Yes, but if the history doesnt even meet detailed what are the guidelines?  Don't bill?  Use unlisted code?  Use subsequent??

Thanks


----------



## ndhight (Apr 11, 2008)

does the history meet comprehensive?


----------



## mgnitecka (Apr 11, 2008)

EXAMPLE

If the history is EPF, comprehensive exam, and mod decision making


----------



## ndhight (Apr 11, 2008)

If this isn't the first day then you could use 99232 you only need to meet 2 of the criteria. Otherwise, use 99222.


----------



## mgnitecka (Apr 11, 2008)

It is the first day--admit to hospital.  99222 cannot be used for this because the history does not even meet detailed level.


----------



## rthames052006 (Apr 11, 2008)

mgnitecka said:


> I was wondering if anyone has any information on what to do when an initial hospital visit does not meet the criteria of the 99221? Is it supposed to be downcoded to a subsequent (99231-99233) visit?
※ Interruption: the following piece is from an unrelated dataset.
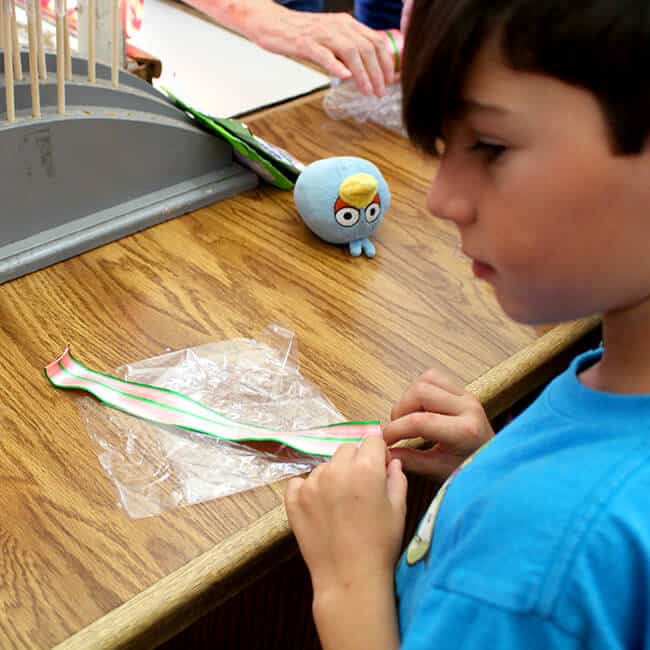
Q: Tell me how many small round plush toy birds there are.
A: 1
I can't find any clear documentation on this issue.
> 
> Thanks!



I read an article in coding edge two years ago ( I know old reference) but after reading this thread I went back thru my old ones...

It was the Feb 2006 coding edge where they were discussing this very issue, it says " if the hsitory and/or exam are only problem focused or epf the initial hospital care codes cannot be used.  If that is the case, the  coder must  use the unlisted e/m code of 99499 or a subsequent hospital care code; BUT... it is important to check with your individual payers to determine how they want this scenario coded."
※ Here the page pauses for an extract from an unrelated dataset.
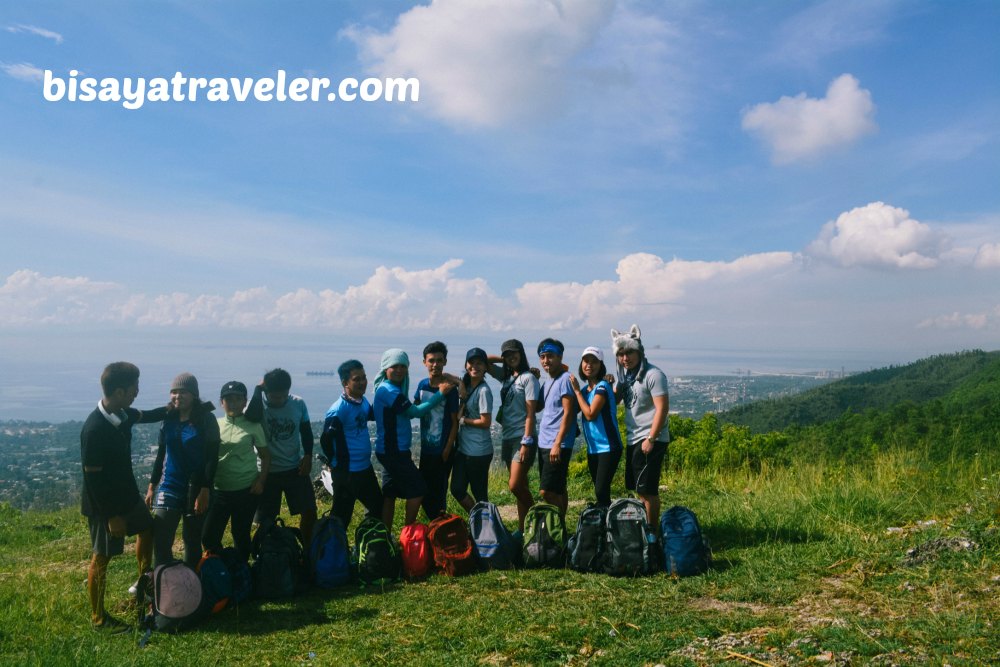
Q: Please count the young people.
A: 12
We have had this happen in our practice and we have always contacted the payer to find out how they want it done, in my dealings with this scenario I've been told to code it as a subsequent visit by the carrier.

Have a good day,


----------



## renifejn (Oct 2, 2008)

*Contacting a Payer*

I need to contact a payer to find out what I need to do in this situation, but have never done it before.   Who or what department do I need to ask for to get an answer to this question from the carrier?

Thanks


----------



## FTessaBartels (Oct 3, 2008)

*99499*

I was just at a Billing/Coding Symposium put on by the Medical Society of Wisconsin. One of the panelists on the E/M presentation was from MediCare. He said they would expect to see 99499 - unlisted E/M if the key components don't equal at least 99221.

F Tessa Bartels, CPC, CPC-E/M


----------



## jllgood (Oct 5, 2008)

This was just published for Noridian Medicare

Medicare B News Issue 237 May 29 2007
Heading: Billing
Title: Unlisted Evaluation and Management Service CPT Code 99499
1.	If an "inpatient admission" (99221, 99222, 99223 or 99291) is necessary, with all required components performed and appropriately documented, then that level of service is appropriate for billing and payment. 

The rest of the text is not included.